Israel é o país que jamais
cumpre as recomendações nem as resoluções das Nações Unidas, o que nunca acata
as sentenças dos tribunais internacionais, o que escarnece das leis
internacionais, e é também o único país que tem legalizado a tortura de
prisioneiros. Quem lhe presenteou o direito de negar todos os direitos? De onde
vem a impunidade com que Israel está a executar a matança em Gaza? O governo
espanhol não pôde bombardear impunemente o País Basco para acabar com a ETA,
nem o governo britânico pôde arrasar a Irlanda para liquidar o IRA. Talvez a
tragédia do Holocausto implique uma apólice de eterna impunidade? Ou essa luz
verde vem da potência 'manda chuva' que tem em Israel o mais incondicional dos
seus vassalos? O exército israelita, o mais moderno e sofisticado do mundo,
sabe quem mata. Não mata por erro. Mata por horror. As vítimas civis chamam-se
danos colaterais, segundo o dicionário de outras guerras imperiais.
Em Gaza, de cada
dez danos colaterais, três são meninos. E somam milhares os mutilados, vítimas
da tecnologia do esquartejamento humano, que a indústria militar está a ensaiar
com êxito nesta operação de limpeza étnica. E como sempre, sempre o mesmo: em Gaza,
cem a um. Por cada cem palestinianos mortos, um israelita. Gente perigosa,
adverte o outro bombardeamento, a cargo dos meios massivos de manipulação, que
nos convidam a achar que uma vida israelita vale tanto como cem vidas
palestinianas. E esses meios também nos convidam a achar que são humanitárias
as duzentas bombas atómicas de Israel, e que uma potência nuclear chamada Irão
foi a que aniquilou Hiroshima e Nagasaki.
A chamada
comunidade internacional, existe? É algo mais que um clube de mercadores, banqueiros
e guerreiros? É algo mais que o nome artístico que os Estados Unidos assumem
quando fazem teatro? Ante a tragédia de Gaza, a hipocrisia mundial destaca-se
uma vez mais. Como sempre, a indiferença, os discursos vazios, as declarações
ocas, as declamações altissonantes, as posturas ambíguas, rendem tributo à
sagrada impunidade. Ante a tragédia de Gaza, os países árabes lavam as mãos.

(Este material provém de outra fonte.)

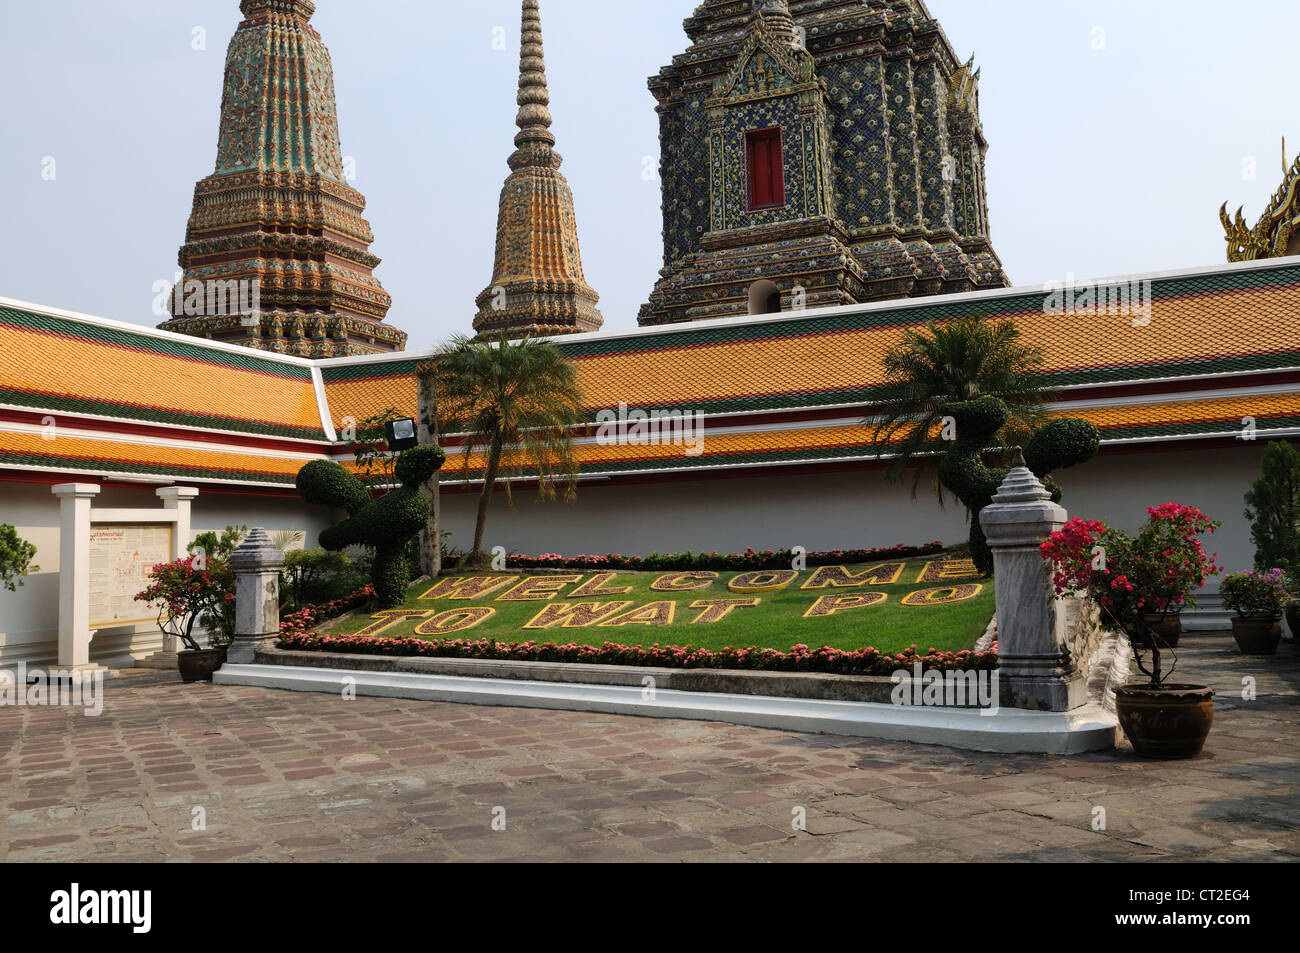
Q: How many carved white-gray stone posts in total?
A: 2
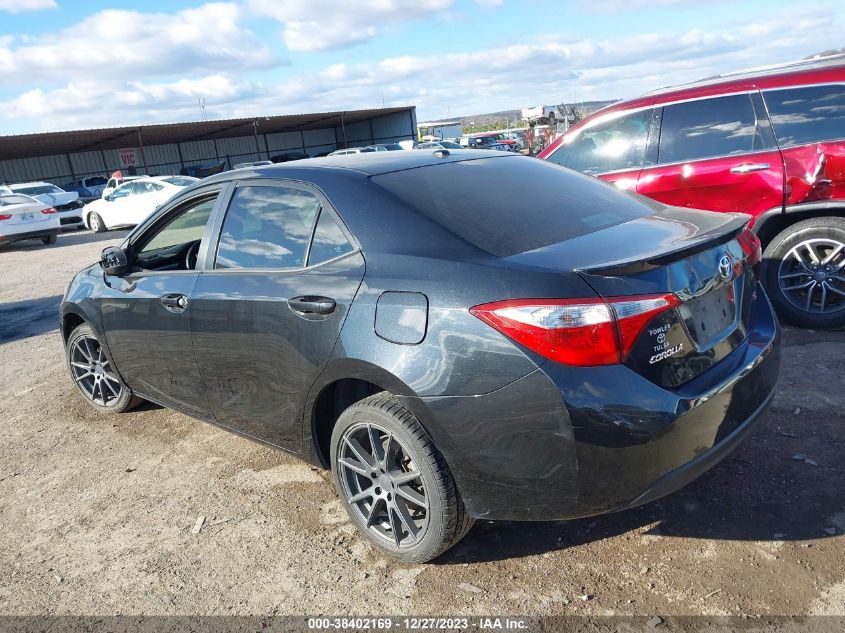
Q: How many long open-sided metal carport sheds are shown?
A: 1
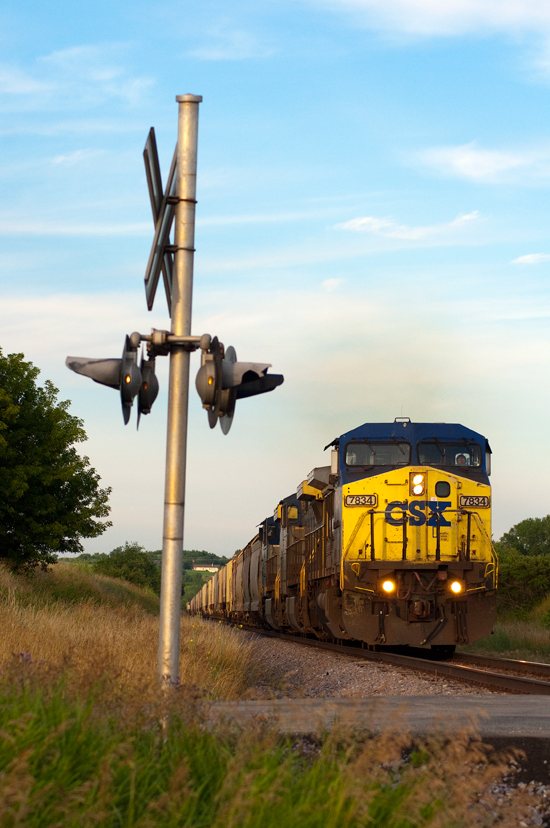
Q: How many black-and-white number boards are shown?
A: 2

Como sempre. E como sempre, os países europeus esfregam as mãos.
A velha Europa, tão
capaz de beleza e de perversidade, derrama uma ou outra lágrima enquanto
secretamente celebra esta jogada de mestre. Porque a caça aos judeus foi sempre
um costume europeu, mas desde há meio século essa dívida histórica está a ser
cobrada aos palestinianos, que também são semitas e que nunca foram, nem são,
antissemitas. Eles estão a pagar, em sangue, na pele, uma conta alheia.

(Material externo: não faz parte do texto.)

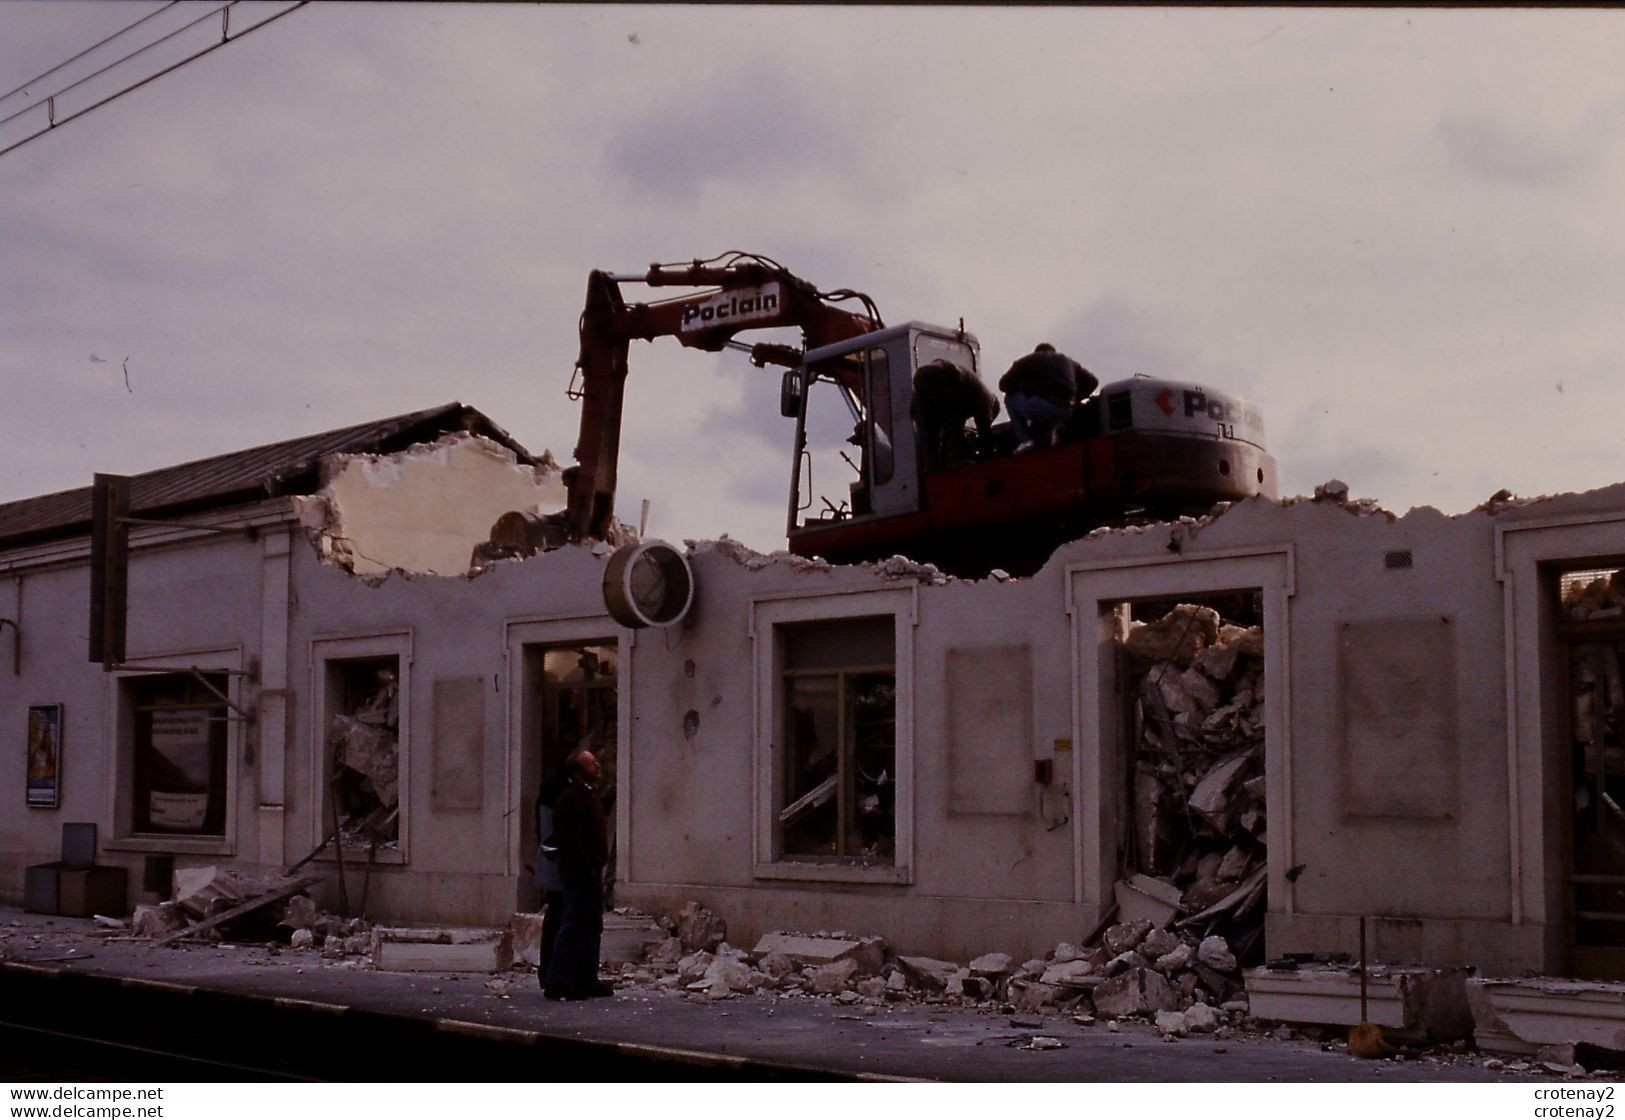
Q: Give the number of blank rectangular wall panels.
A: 3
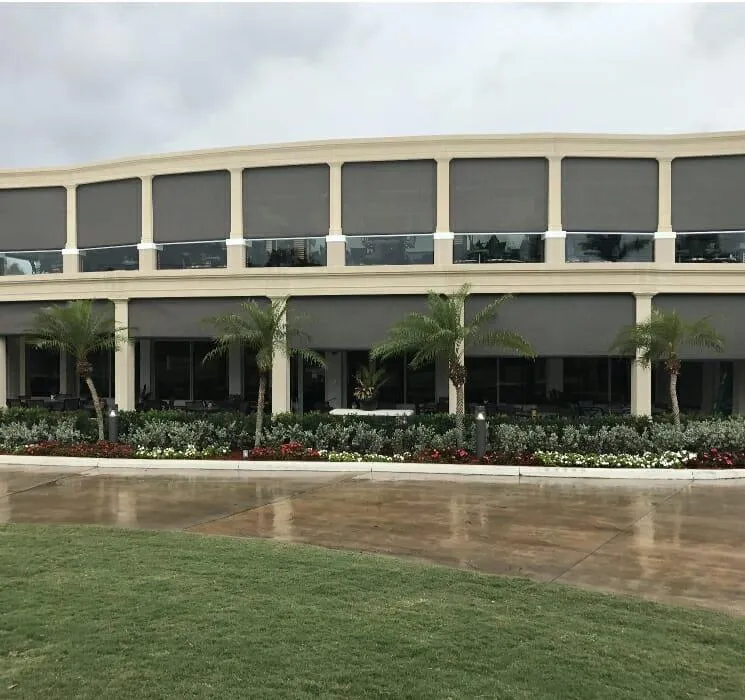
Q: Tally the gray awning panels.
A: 13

“Este artigo é dedicado aos meus amigos judeus assassinados pelas ditaduras latino americanas que Israel assessorou”
(Fonte: http://www.esquerda.net,
Tradução de Mariana Carneiro)
* Eduardo Galeano é um renomado escritor uruguaio,
historiador, literário e autor de obras como “As Veias Abertas da América
Latina” e da trilogia “Memória do Fogo”.
Infelizmente este historiador vive um conto de fadas, e não conhece nada sobre o assunto.